Given entries:
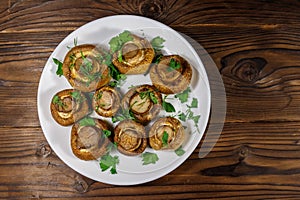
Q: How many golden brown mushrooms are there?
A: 9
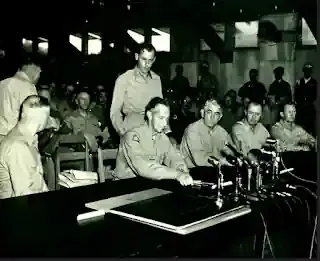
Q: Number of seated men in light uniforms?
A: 5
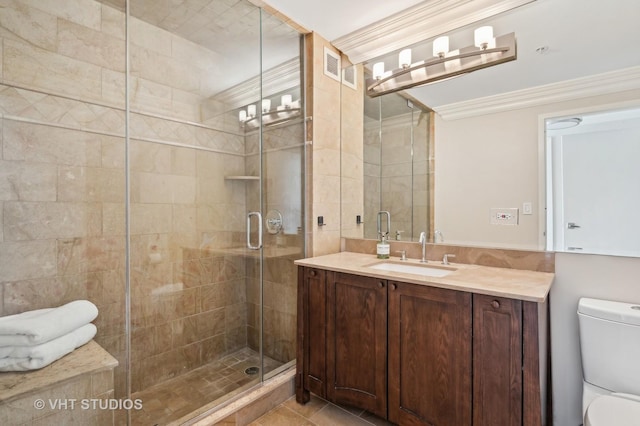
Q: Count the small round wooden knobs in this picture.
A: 4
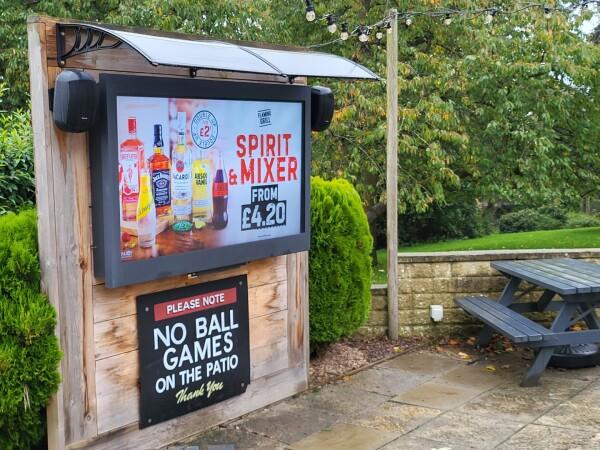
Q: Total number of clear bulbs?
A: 10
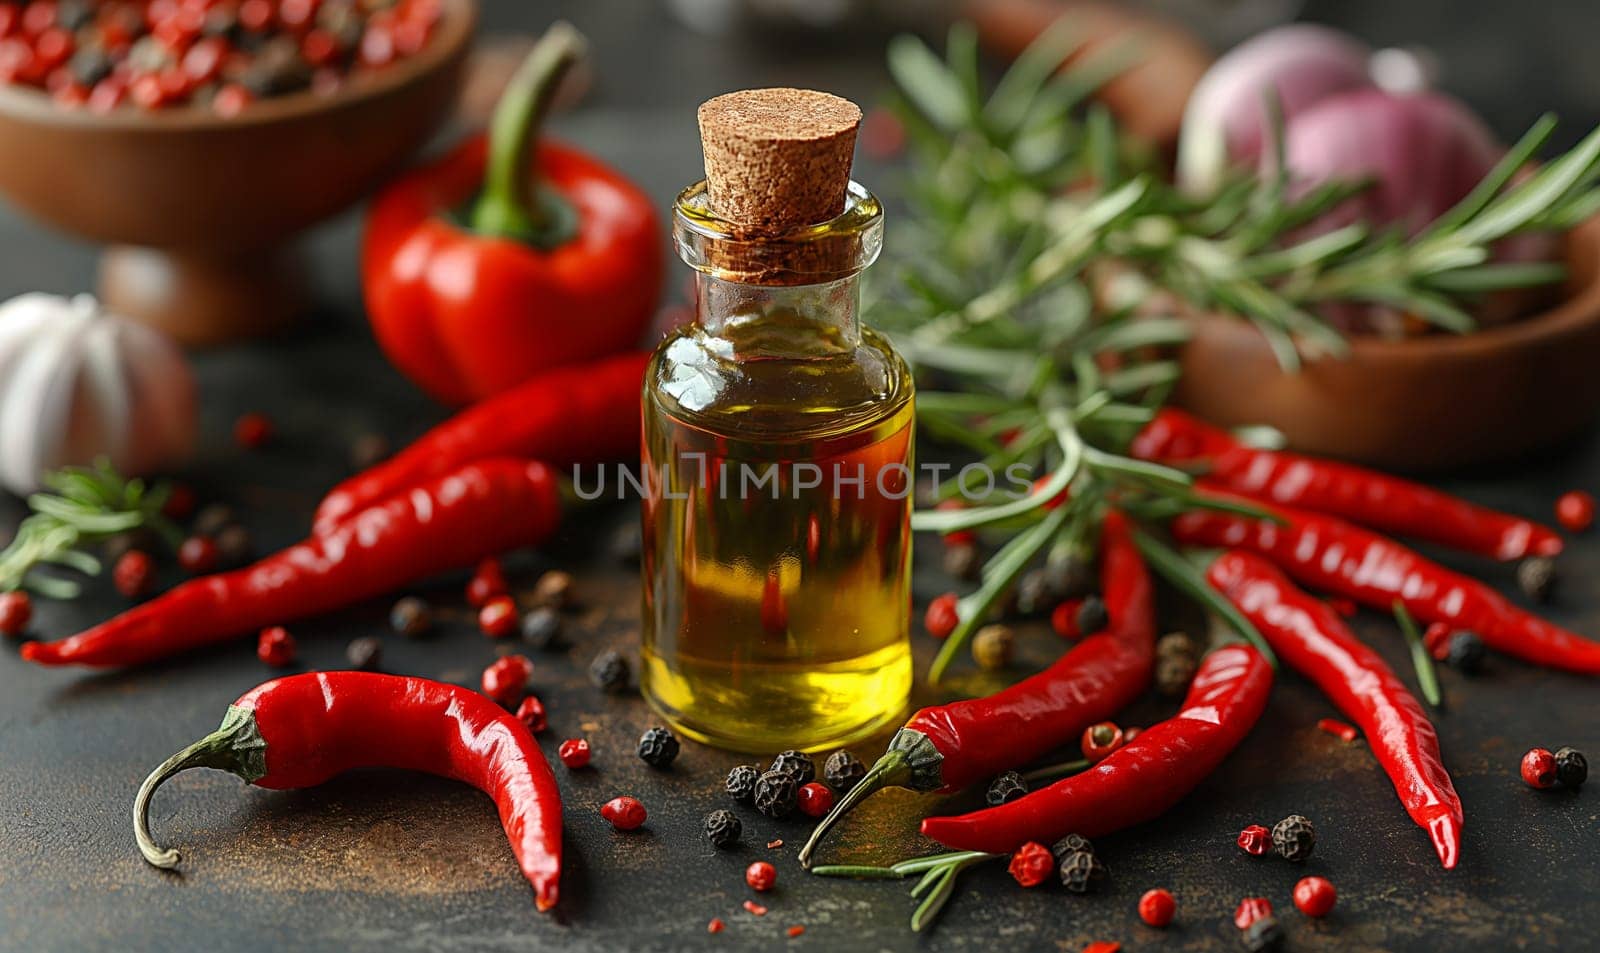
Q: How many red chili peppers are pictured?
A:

Work item: The expected output is every entry above, retyped exactly, with the pictures removed.

Response for this exercise:
Q: How many golden brown mushrooms are there?
A: 9
Q: Number of seated men in light uniforms?
A: 5
Q: Count the small round wooden knobs in this picture.
A: 4
Q: Total number of clear bulbs?
A: 10
Q: How many red chili peppers are pictured?
A:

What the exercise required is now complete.